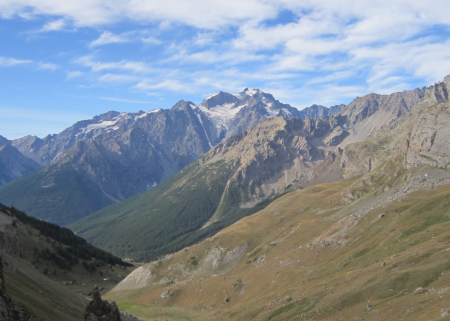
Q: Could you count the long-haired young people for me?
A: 0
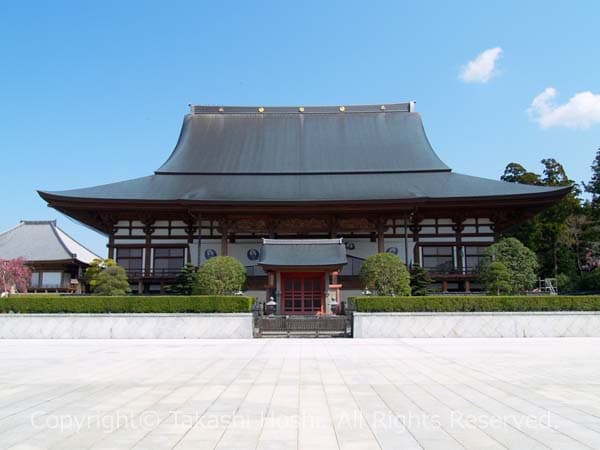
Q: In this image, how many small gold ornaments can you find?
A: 5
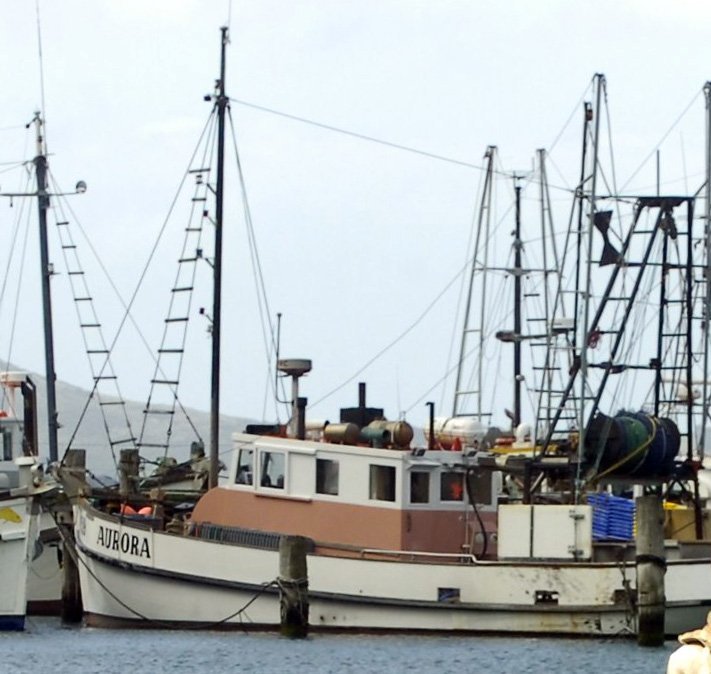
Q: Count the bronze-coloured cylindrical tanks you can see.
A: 2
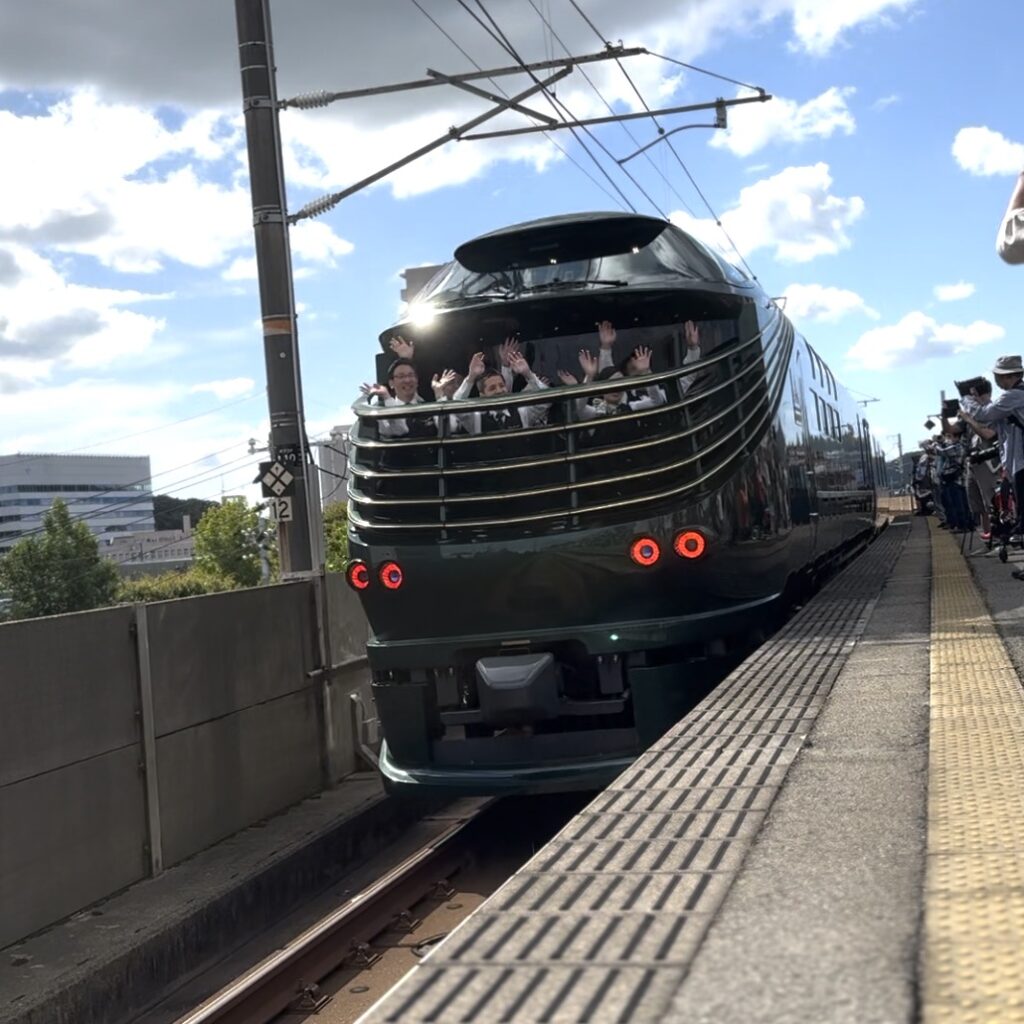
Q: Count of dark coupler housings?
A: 1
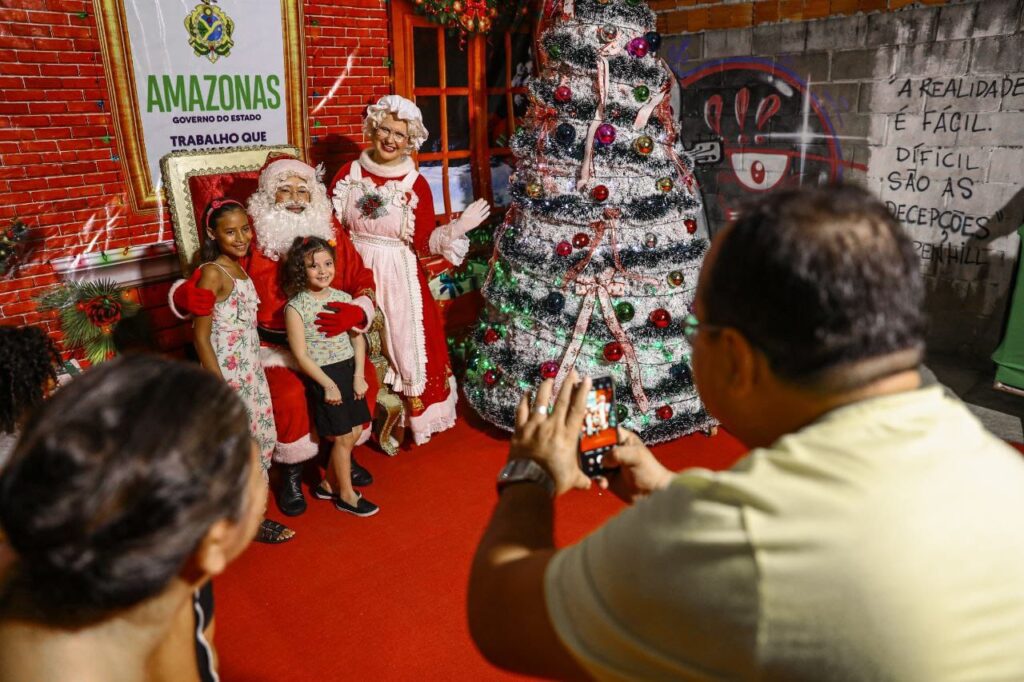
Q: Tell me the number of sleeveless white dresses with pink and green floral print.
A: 1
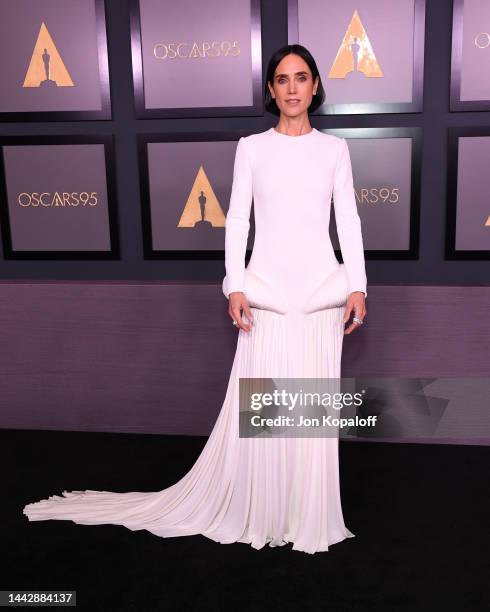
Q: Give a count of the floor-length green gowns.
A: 0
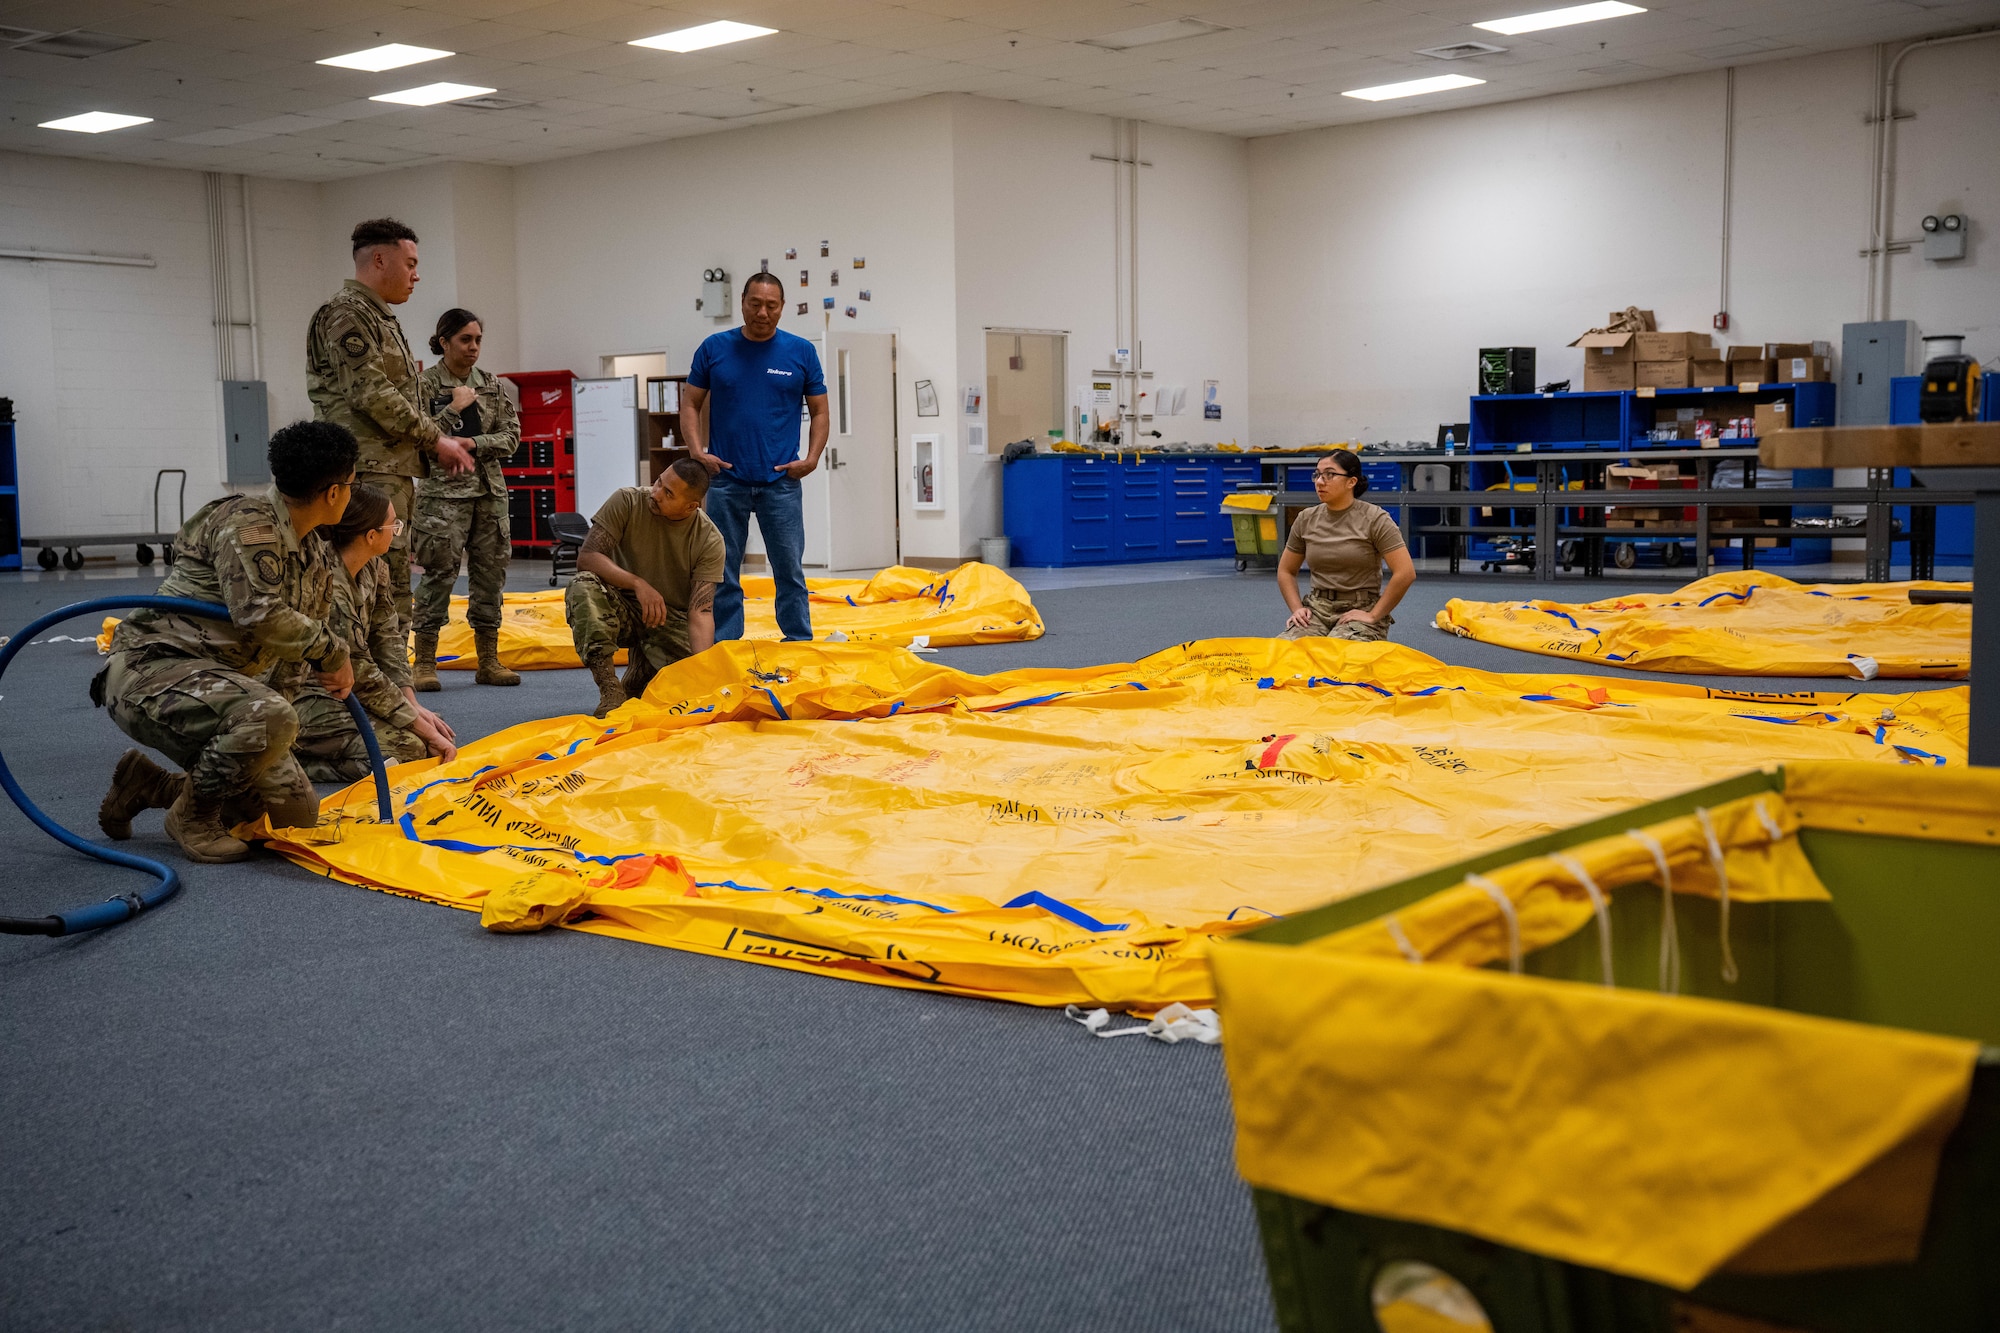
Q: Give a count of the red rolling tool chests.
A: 1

▶ Task details:
The listing should be transcribed exactly. No picture is to appear in the transcription.

▶ Written response:
Q: Could you count the long-haired young people for me?
A: 0
Q: In this image, how many small gold ornaments can you find?
A: 5
Q: Count the bronze-coloured cylindrical tanks you can see.
A: 2
Q: Count of dark coupler housings?
A: 1
Q: Tell me the number of sleeveless white dresses with pink and green floral print.
A: 1
Q: Give a count of the floor-length green gowns.
A: 0
Q: Give a count of the red rolling tool chests.
A: 1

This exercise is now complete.